──────── TASK MATERIAL
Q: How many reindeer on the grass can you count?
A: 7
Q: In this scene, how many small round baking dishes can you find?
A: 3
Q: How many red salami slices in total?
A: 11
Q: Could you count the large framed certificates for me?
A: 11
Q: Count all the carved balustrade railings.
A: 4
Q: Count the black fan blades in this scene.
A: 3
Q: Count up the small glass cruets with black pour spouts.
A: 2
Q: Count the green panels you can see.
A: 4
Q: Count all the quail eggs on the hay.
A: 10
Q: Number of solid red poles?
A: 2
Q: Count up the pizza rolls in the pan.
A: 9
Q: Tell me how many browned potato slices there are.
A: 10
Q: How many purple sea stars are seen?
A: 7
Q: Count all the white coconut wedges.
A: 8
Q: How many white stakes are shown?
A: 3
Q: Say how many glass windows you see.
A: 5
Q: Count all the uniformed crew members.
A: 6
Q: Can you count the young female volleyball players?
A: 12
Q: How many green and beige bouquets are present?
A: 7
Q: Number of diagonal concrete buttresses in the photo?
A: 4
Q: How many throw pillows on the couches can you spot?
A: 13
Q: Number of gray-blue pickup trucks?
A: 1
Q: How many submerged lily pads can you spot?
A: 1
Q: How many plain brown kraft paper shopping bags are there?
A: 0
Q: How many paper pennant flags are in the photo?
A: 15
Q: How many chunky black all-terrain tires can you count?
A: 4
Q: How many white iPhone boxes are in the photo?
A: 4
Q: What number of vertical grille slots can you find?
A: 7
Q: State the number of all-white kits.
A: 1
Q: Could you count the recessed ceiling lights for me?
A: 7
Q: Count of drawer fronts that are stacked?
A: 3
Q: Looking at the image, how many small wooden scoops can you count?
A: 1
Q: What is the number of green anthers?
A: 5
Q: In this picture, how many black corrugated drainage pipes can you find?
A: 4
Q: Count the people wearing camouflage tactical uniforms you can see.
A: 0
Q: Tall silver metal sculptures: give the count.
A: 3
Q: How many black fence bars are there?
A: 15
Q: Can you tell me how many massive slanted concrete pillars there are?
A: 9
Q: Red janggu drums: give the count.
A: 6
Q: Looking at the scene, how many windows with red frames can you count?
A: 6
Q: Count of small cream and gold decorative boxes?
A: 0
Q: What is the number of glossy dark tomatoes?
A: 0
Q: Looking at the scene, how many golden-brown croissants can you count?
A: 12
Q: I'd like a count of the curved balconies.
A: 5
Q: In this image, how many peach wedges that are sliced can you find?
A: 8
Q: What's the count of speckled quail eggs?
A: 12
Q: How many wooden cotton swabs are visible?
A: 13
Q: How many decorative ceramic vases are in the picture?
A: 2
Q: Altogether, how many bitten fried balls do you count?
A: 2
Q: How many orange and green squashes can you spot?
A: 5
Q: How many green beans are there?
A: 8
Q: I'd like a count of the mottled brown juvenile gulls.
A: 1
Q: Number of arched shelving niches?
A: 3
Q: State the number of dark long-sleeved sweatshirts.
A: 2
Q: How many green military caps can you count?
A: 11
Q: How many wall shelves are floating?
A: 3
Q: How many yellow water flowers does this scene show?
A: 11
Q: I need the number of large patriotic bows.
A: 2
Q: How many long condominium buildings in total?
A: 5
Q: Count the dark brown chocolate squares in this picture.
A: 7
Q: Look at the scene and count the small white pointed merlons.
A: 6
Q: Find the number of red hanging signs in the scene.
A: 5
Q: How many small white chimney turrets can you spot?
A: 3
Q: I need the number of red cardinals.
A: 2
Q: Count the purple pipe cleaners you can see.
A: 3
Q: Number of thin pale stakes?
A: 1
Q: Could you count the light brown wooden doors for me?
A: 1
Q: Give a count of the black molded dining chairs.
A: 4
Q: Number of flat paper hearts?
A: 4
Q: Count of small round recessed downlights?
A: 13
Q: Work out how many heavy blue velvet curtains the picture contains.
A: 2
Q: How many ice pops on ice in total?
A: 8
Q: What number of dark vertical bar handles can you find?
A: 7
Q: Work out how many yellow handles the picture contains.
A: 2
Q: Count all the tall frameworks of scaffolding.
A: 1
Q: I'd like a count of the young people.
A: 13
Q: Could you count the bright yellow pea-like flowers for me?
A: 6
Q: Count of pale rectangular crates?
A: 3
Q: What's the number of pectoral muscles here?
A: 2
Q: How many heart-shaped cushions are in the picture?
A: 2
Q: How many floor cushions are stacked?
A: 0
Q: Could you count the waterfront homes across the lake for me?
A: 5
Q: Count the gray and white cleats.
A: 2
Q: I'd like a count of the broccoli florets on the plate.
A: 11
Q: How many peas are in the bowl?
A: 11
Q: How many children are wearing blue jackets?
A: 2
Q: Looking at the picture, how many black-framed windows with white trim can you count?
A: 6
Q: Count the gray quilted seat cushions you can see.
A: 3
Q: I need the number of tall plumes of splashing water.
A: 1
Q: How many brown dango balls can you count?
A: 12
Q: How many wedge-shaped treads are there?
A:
────────────────
HOW TO COMPLETE THIS TASK:
Give back the whole listing above. Keep every character the same.

THE ANSWER:
Q: How many reindeer on the grass can you count?
A: 7
Q: In this scene, how many small round baking dishes can you find?
A: 3
Q: How many red salami slices in total?
A: 11
Q: Could you count the large framed certificates for me?
A: 11
Q: Count all the carved balustrade railings.
A: 4
Q: Count the black fan blades in this scene.
A: 3
Q: Count up the small glass cruets with black pour spouts.
A: 2
Q: Count the green panels you can see.
A: 4
Q: Count all the quail eggs on the hay.
A: 10
Q: Number of solid red poles?
A: 2
Q: Count up the pizza rolls in the pan.
A: 9
Q: Tell me how many browned potato slices there are.
A: 10
Q: How many purple sea stars are seen?
A: 7
Q: Count all the white coconut wedges.
A: 8
Q: How many white stakes are shown?
A: 3
Q: Say how many glass windows you see.
A: 5
Q: Count all the uniformed crew members.
A: 6
Q: Can you count the young female volleyball players?
A: 12
Q: How many green and beige bouquets are present?
A: 7
Q: Number of diagonal concrete buttresses in the photo?
A: 4
Q: How many throw pillows on the couches can you spot?
A: 13
Q: Number of gray-blue pickup trucks?
A: 1
Q: How many submerged lily pads can you spot?
A: 1
Q: How many plain brown kraft paper shopping bags are there?
A: 0
Q: How many paper pennant flags are in the photo?
A: 15
Q: How many chunky black all-terrain tires can you count?
A: 4
Q: How many white iPhone boxes are in the photo?
A: 4
Q: What number of vertical grille slots can you find?
A: 7
Q: State the number of all-white kits.
A: 1
Q: Could you count the recessed ceiling lights for me?
A: 7
Q: Count of drawer fronts that are stacked?
A: 3
Q: Looking at the image, how many small wooden scoops can you count?
A: 1
Q: What is the number of green anthers?
A: 5
Q: In this picture, how many black corrugated drainage pipes can you find?
A: 4
Q: Count the people wearing camouflage tactical uniforms you can see.
A: 0
Q: Tall silver metal sculptures: give the count.
A: 3
Q: How many black fence bars are there?
A: 15
Q: Can you tell me how many massive slanted concrete pillars there are?
A: 9
Q: Red janggu drums: give the count.
A: 6
Q: Looking at the scene, how many windows with red frames can you count?
A: 6
Q: Count of small cream and gold decorative boxes?
A: 0
Q: What is the number of glossy dark tomatoes?
A: 0
Q: Looking at the scene, how many golden-brown croissants can you count?
A: 12
Q: I'd like a count of the curved balconies.
A: 5
Q: In this image, how many peach wedges that are sliced can you find?
A: 8
Q: What's the count of speckled quail eggs?
A: 12
Q: How many wooden cotton swabs are visible?
A: 13
Q: How many decorative ceramic vases are in the picture?
A: 2
Q: Altogether, how many bitten fried balls do you count?
A: 2
Q: How many orange and green squashes can you spot?
A: 5
Q: How many green beans are there?
A: 8
Q: I'd like a count of the mottled brown juvenile gulls.
A: 1
Q: Number of arched shelving niches?
A: 3
Q: State the number of dark long-sleeved sweatshirts.
A: 2
Q: How many green military caps can you count?
A: 11
Q: How many wall shelves are floating?
A: 3
Q: How many yellow water flowers does this scene show?
A: 11
Q: I need the number of large patriotic bows.
A: 2
Q: How many long condominium buildings in total?
A: 5
Q: Count the dark brown chocolate squares in this picture.
A: 7
Q: Look at the scene and count the small white pointed merlons.
A: 6
Q: Find the number of red hanging signs in the scene.
A: 5
Q: How many small white chimney turrets can you spot?
A: 3
Q: I need the number of red cardinals.
A: 2
Q: Count the purple pipe cleaners you can see.
A: 3
Q: Number of thin pale stakes?
A: 1
Q: Could you count the light brown wooden doors for me?
A: 1
Q: Give a count of the black molded dining chairs.
A: 4
Q: Number of flat paper hearts?
A: 4
Q: Count of small round recessed downlights?
A: 13
Q: Work out how many heavy blue velvet curtains the picture contains.
A: 2
Q: How many ice pops on ice in total?
A: 8
Q: What number of dark vertical bar handles can you find?
A: 7
Q: Work out how many yellow handles the picture contains.
A: 2
Q: Count all the tall frameworks of scaffolding.
A: 1
Q: I'd like a count of the young people.
A: 13
Q: Could you count the bright yellow pea-like flowers for me?
A: 6
Q: Count of pale rectangular crates?
A: 3
Q: What's the number of pectoral muscles here?
A: 2
Q: How many heart-shaped cushions are in the picture?
A: 2
Q: How many floor cushions are stacked?
A: 0
Q: Could you count the waterfront homes across the lake for me?
A: 5
Q: Count the gray and white cleats.
A: 2
Q: I'd like a count of the broccoli florets on the plate.
A: 11
Q: How many peas are in the bowl?
A: 11
Q: How many children are wearing blue jackets?
A: 2
Q: Looking at the picture, how many black-framed windows with white trim can you count?
A: 6
Q: Count the gray quilted seat cushions you can see.
A: 3
Q: I need the number of tall plumes of splashing water.
A: 1
Q: How many brown dango balls can you count?
A: 12
Q: How many wedge-shaped treads are there?
A:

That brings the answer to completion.